The things are everywhere. Stars have already been hung. The first oceans roll. Mountains have lifted out of the ocean floor. Trees stand on their first soils. Animals — half-formed, in their first generations — graze on grass that has not yet been named. Brahma is pleased with what he has made; the form is correct.
But the cosmos has no sound.
He notices this slowly. He is, after all, in the first hour of creation; he has not yet learned what the absences are. He lifts a hand and a tree branch moves and there is no rustle. A mountain stream falls and the water lands without splashing. The wind stirs grass and the grass moves silently. Birds open their beaks and nothing emerges.
The world is a beautiful pantomime.
Brahma does not have the word sound yet. He has only the lack of it — a strange thinness in everything, as if the world were a painted backdrop without the orchestra below. He turns to find someone to tell. He looks for his consort.
She is already there.
Saraswati has come into existence beside him without announcement, as the goddesses of the Vedas do. She wears white. She is seated on a white lotus that has just opened on the surface of an unnamed river. Her hair is dark and unbound. Her face is calm with a quality Brahma cannot yet identify but later traditions will call intelligence — the goddess of all understanding, of speech, of knowledge, of the inner ordering of things.
Brahma turns to her and says — and it is itself the first speech of creation, but the world has no sound to make it audible — something is missing.
She nods. She has been waiting for him to notice.
—
She lifts her hands.
They are empty. Then they are not empty. A vina — the long-necked Indian lute, four strings stretched over two gourds — rests across her lap. Where it came from, the texts do not say. It is hers. It has always been hers. It was waiting in the same nowhere she was waiting in, and now she has called it forth.
She tunes it.
The tuning itself is the first sound — small, plucked, exploratory notes that find their pitches against each other. The new universe trembles. Trees, which had been still, lean infinitesimally toward the lotus. Animals, which had been moving silently, freeze. A stag at the edge of a clearing turns its head.
Brahma watches her hands.
He does not yet understand what is happening. He understands only that something is changing in the air. There is a thickness to it now. The thinness is leaving.

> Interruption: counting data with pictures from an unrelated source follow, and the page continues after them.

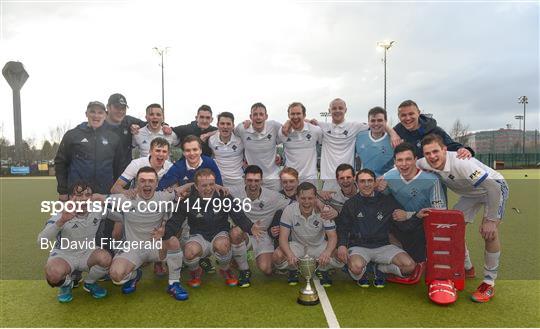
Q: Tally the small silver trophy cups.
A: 1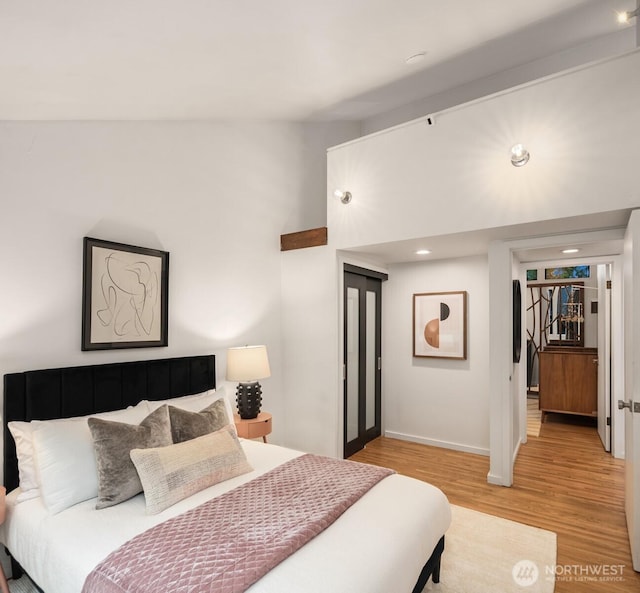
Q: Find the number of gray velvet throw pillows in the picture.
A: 2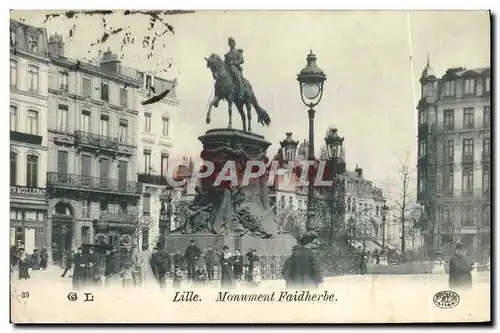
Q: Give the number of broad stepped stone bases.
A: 1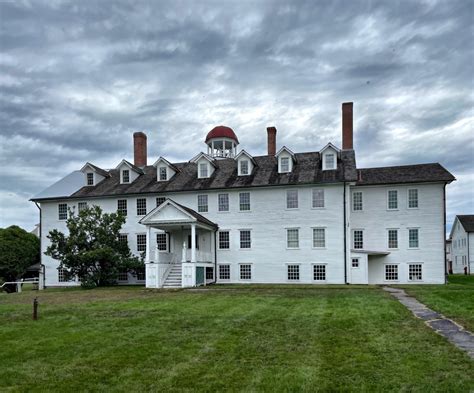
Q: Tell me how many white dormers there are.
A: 7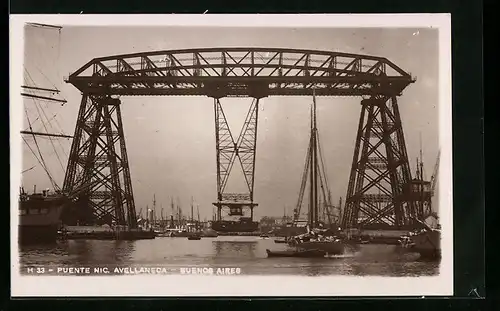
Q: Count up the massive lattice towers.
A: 2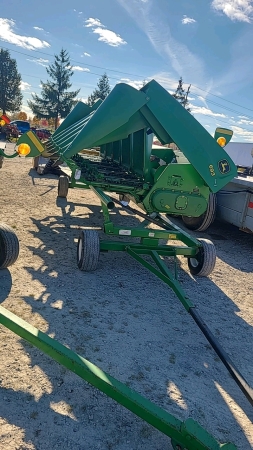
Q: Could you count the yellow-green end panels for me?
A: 2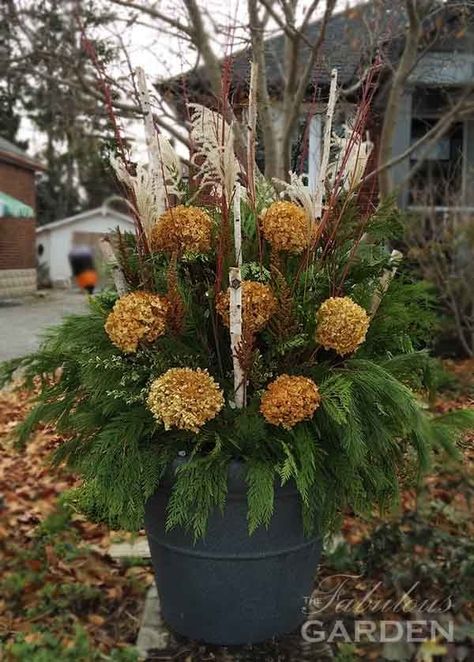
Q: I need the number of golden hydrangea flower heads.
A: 7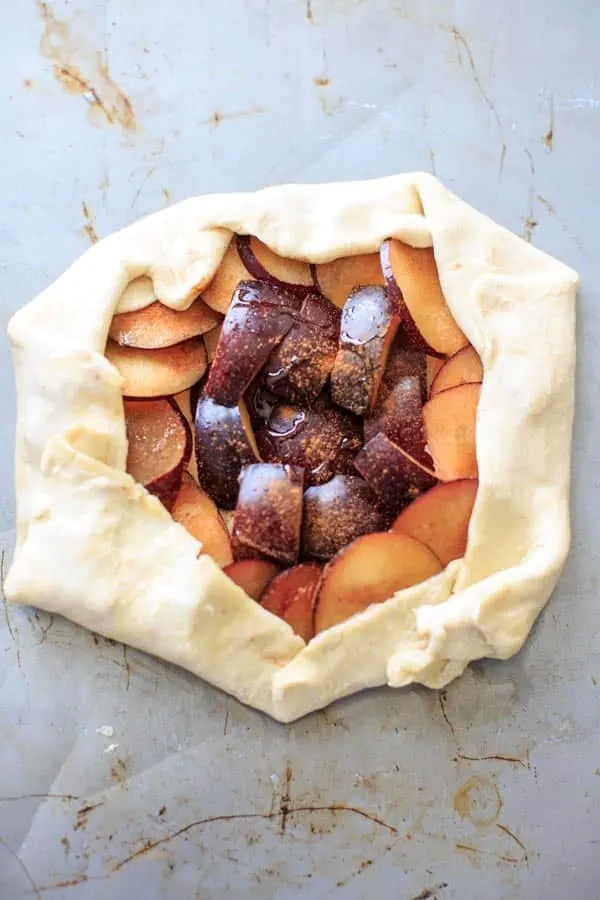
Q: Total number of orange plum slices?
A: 14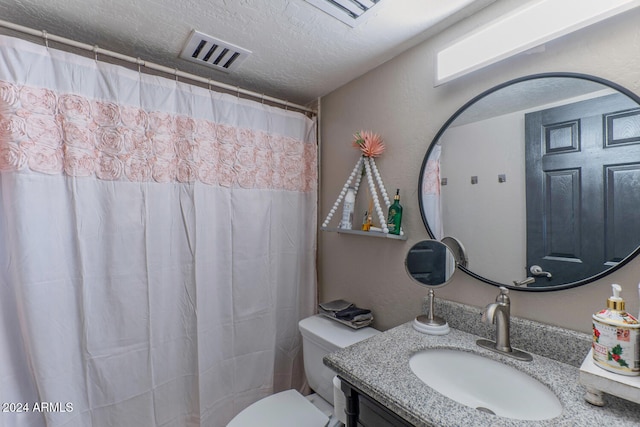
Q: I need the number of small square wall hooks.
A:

She finishes tuning. She places her fingers on the strings.
She plays.
—
The first chord enters the universe.
The Puranas do not specify what note it is. Indian musical tradition will, eventually, identify the seven primary notes — sa, re, ga, ma, pa, dha, ni — and identify Saraswati as the source of all of them; but in the moment of first sound, there is only one note. One pure note, struck on a string, opening outward through the air.
It travels.
It travels at a speed faster than light, the texts say, because it is not bound by the rules that bind light — it is a finer substance. It reaches the trees before it reaches the ground. The trees that were leaning in stand fully attentive now. It reaches the animals; the stag’s head comes fully around, ears forward. It reaches the gods, who have been milling at the edge of the new creation; they go still. It reaches the unborn rivers, the still-forming clouds, the horizon. It reaches the boundaries of the cosmos and bounces back, and the cosmos hears itself for the first time.
When the note fades, the silence that follows is not the same silence as before. The silence before was empty. The silence now is the silence after a sound — the silence that knows what sound is.
Brahma exhales. He has been holding his breath.
Saraswati plays a second note. Then a third. She begins to construct the first raga — the first scale, the first melody, the first organized progression of pitches.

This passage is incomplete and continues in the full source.